→ WHAT NEEDS TO BE DONE
Find every line in the data that contains the word "wearing". Return each of those lines.

→ SUPPLIED MATERIAL
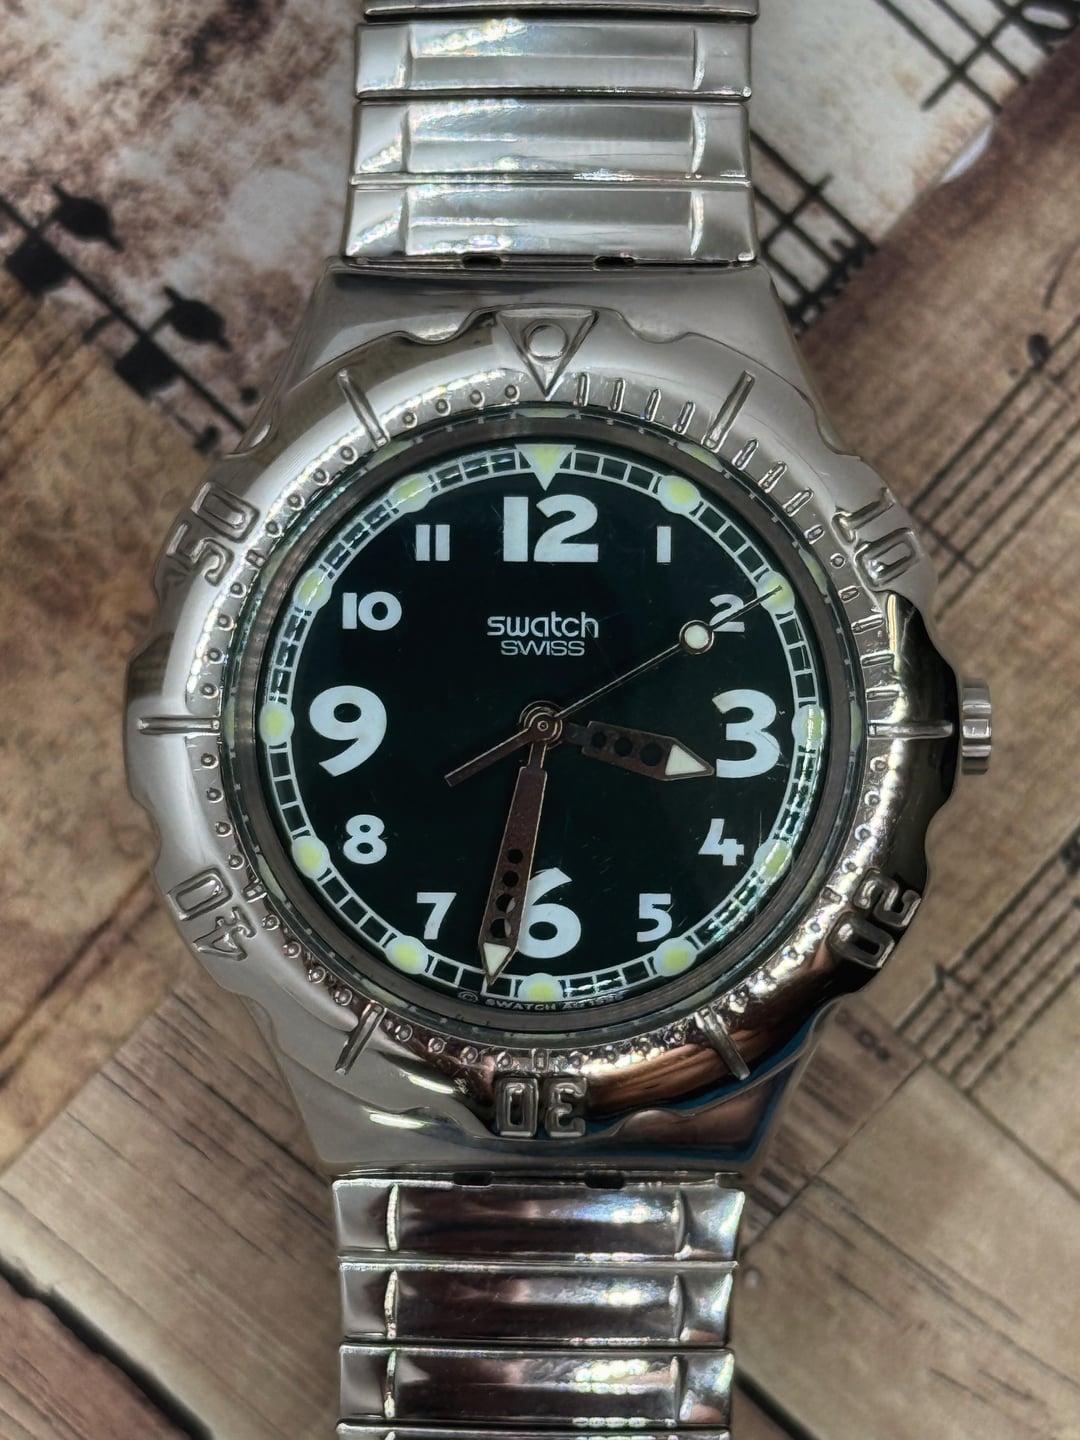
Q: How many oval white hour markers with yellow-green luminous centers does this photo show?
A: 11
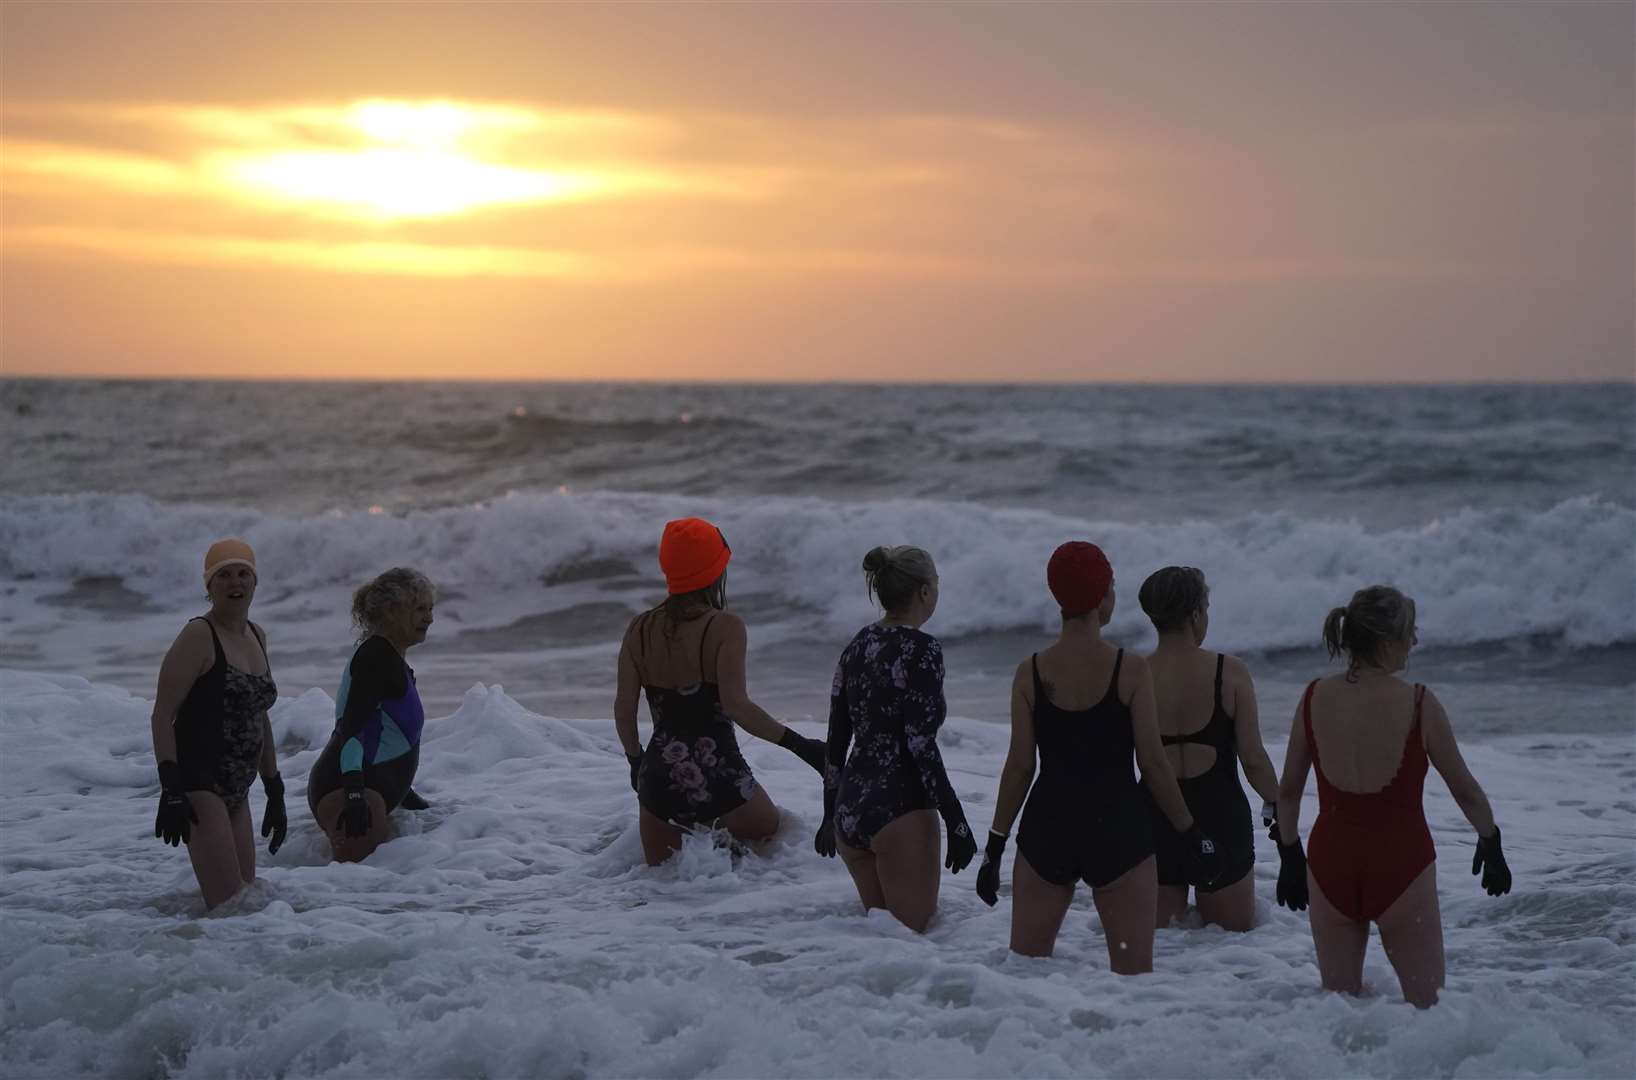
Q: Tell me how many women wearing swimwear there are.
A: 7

--

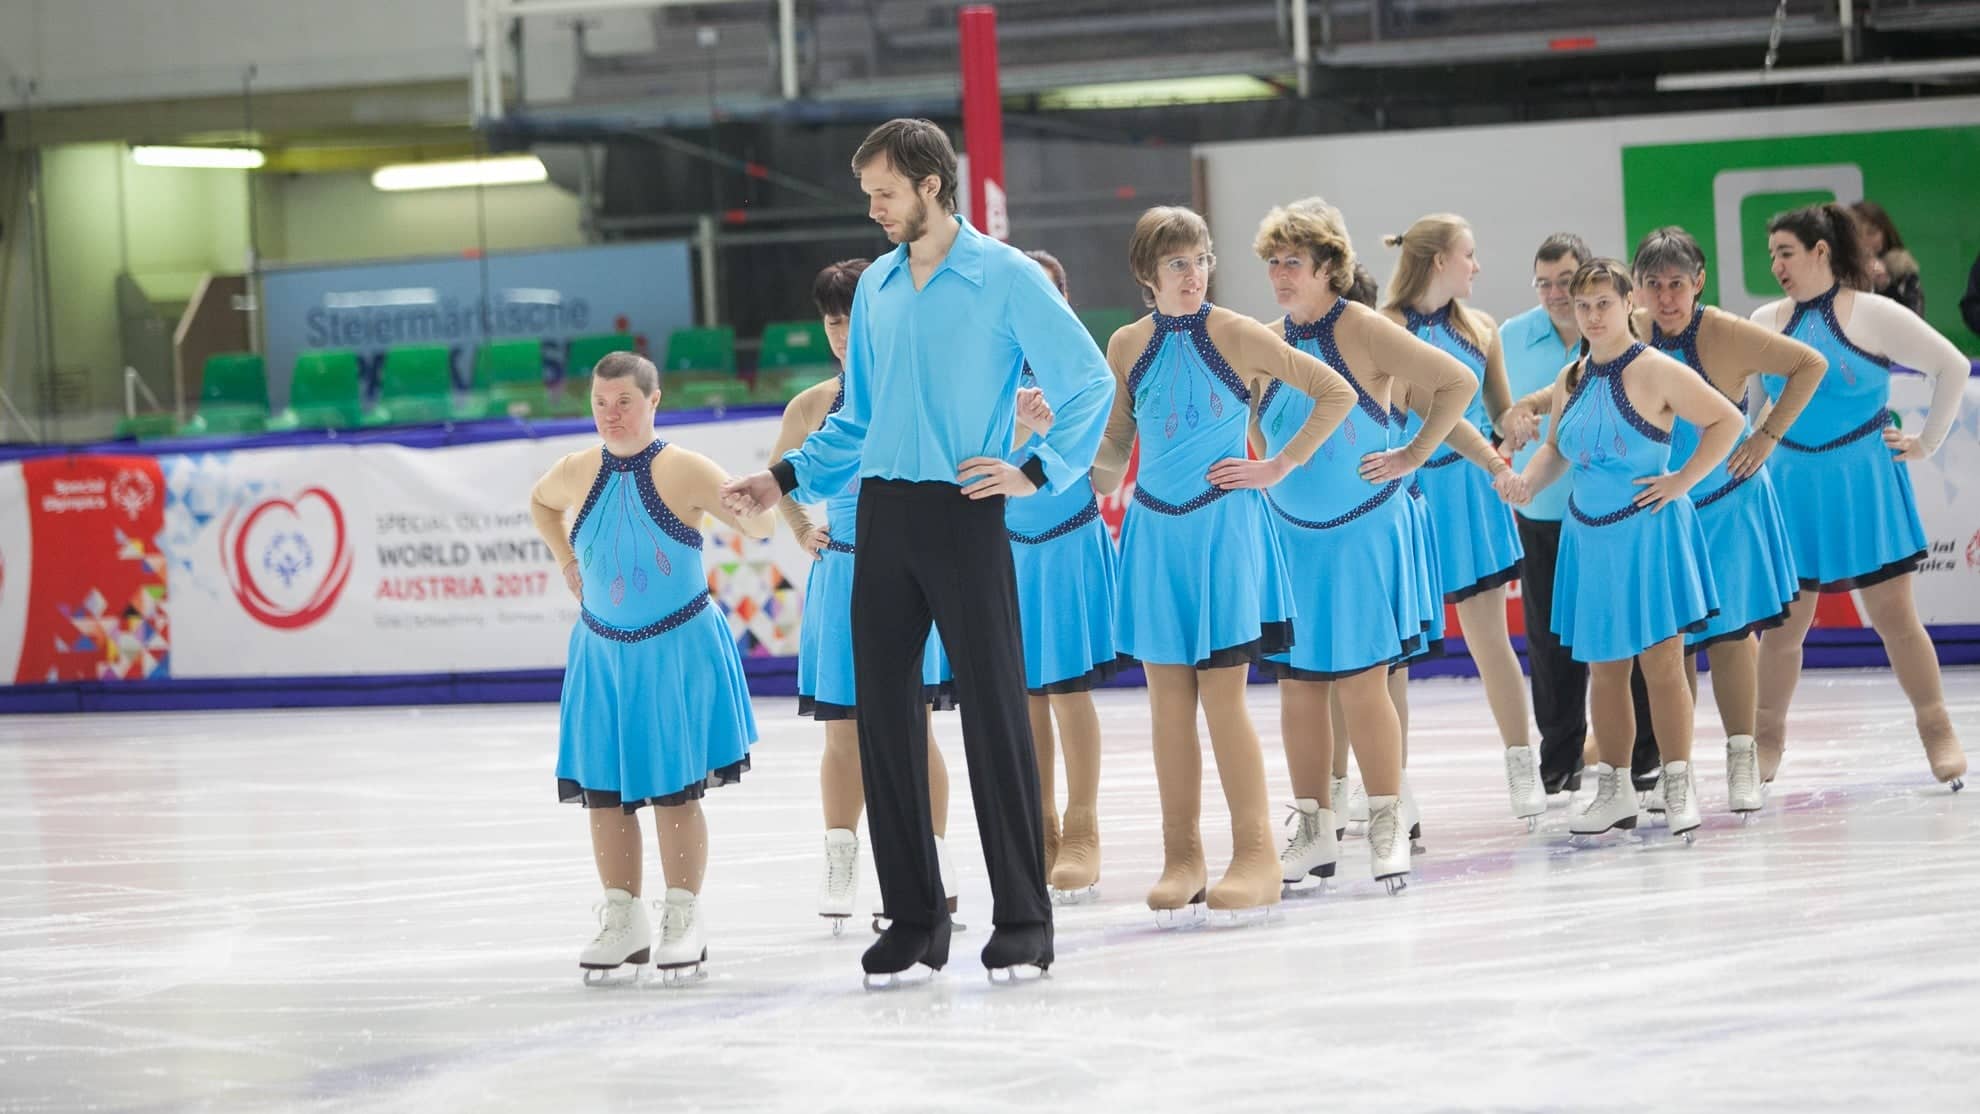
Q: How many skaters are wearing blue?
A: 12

...

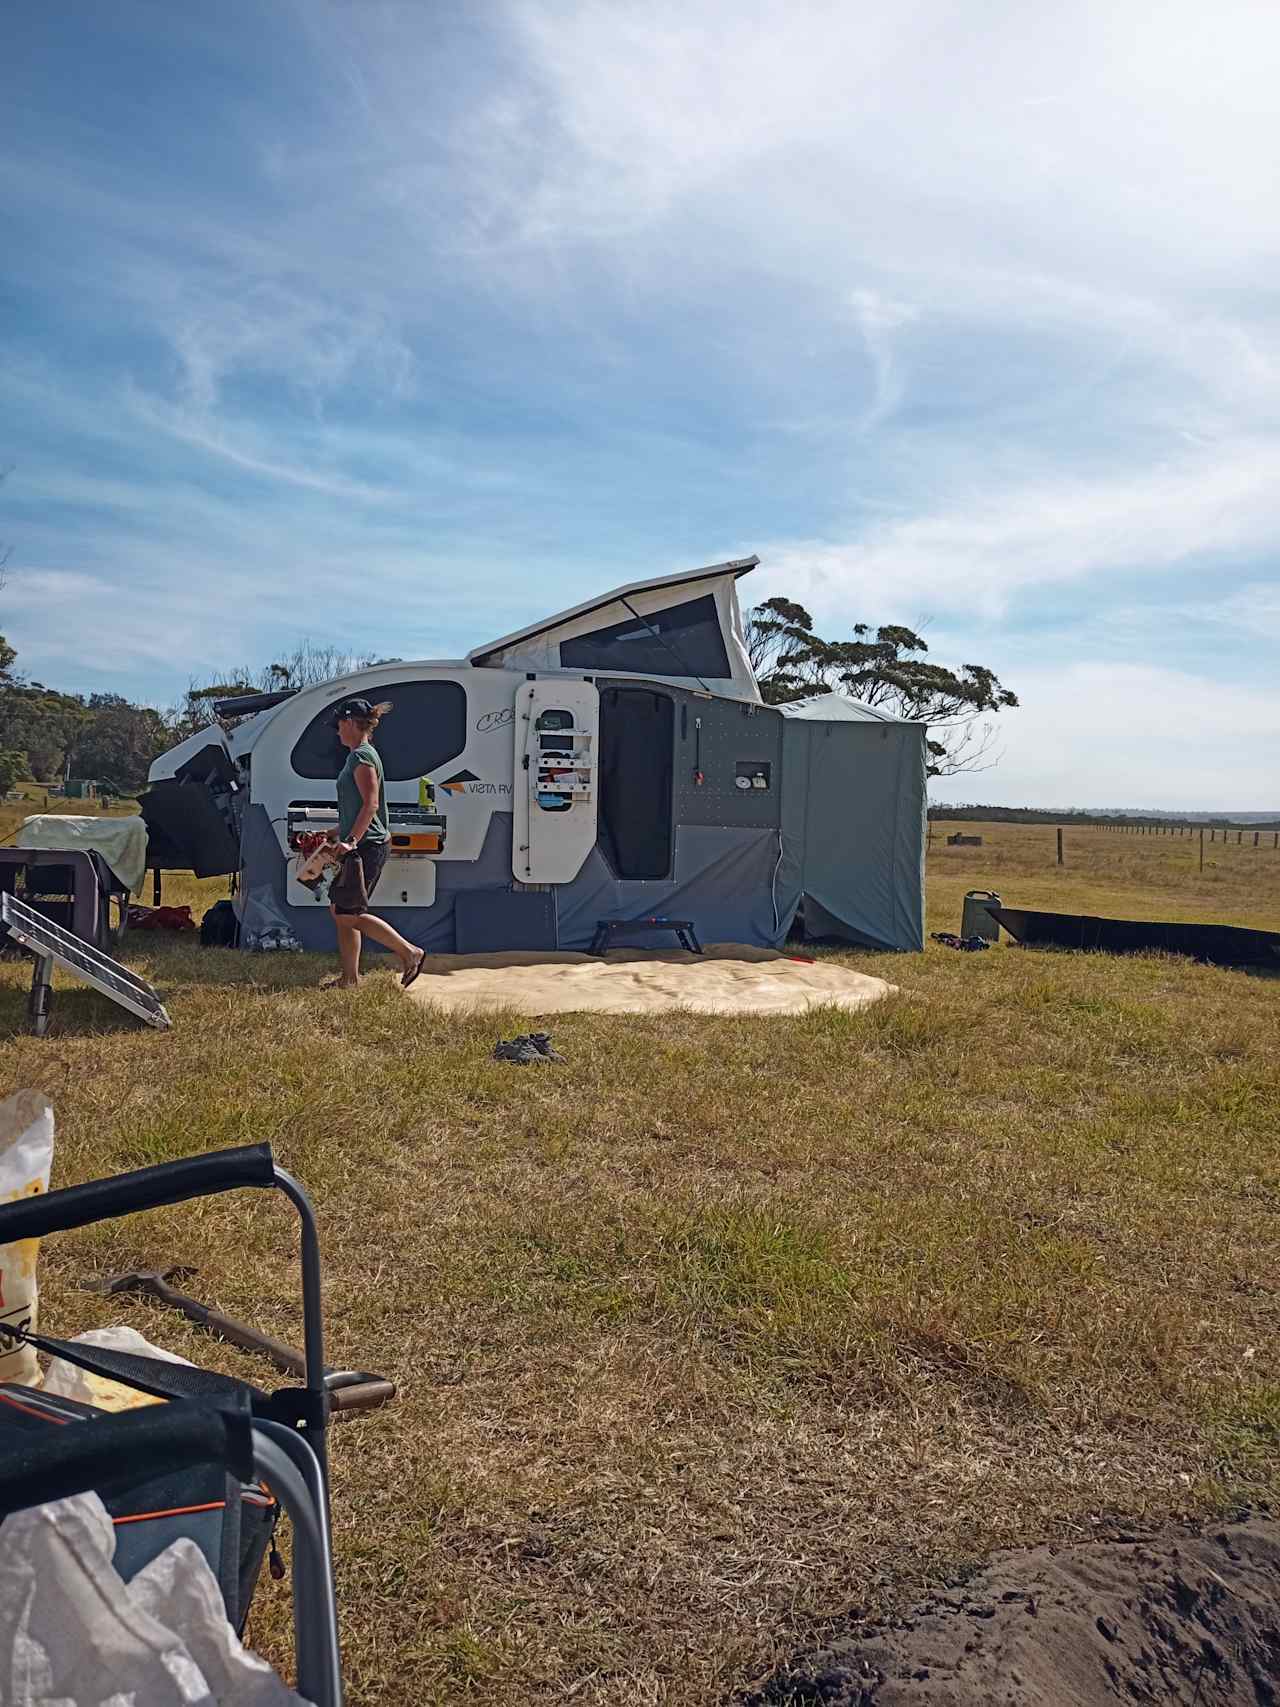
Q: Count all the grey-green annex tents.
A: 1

→ RESPONSE TO THE TASK
Q: Tell me how many women wearing swimwear there are.
Q: How many skaters are wearing blue?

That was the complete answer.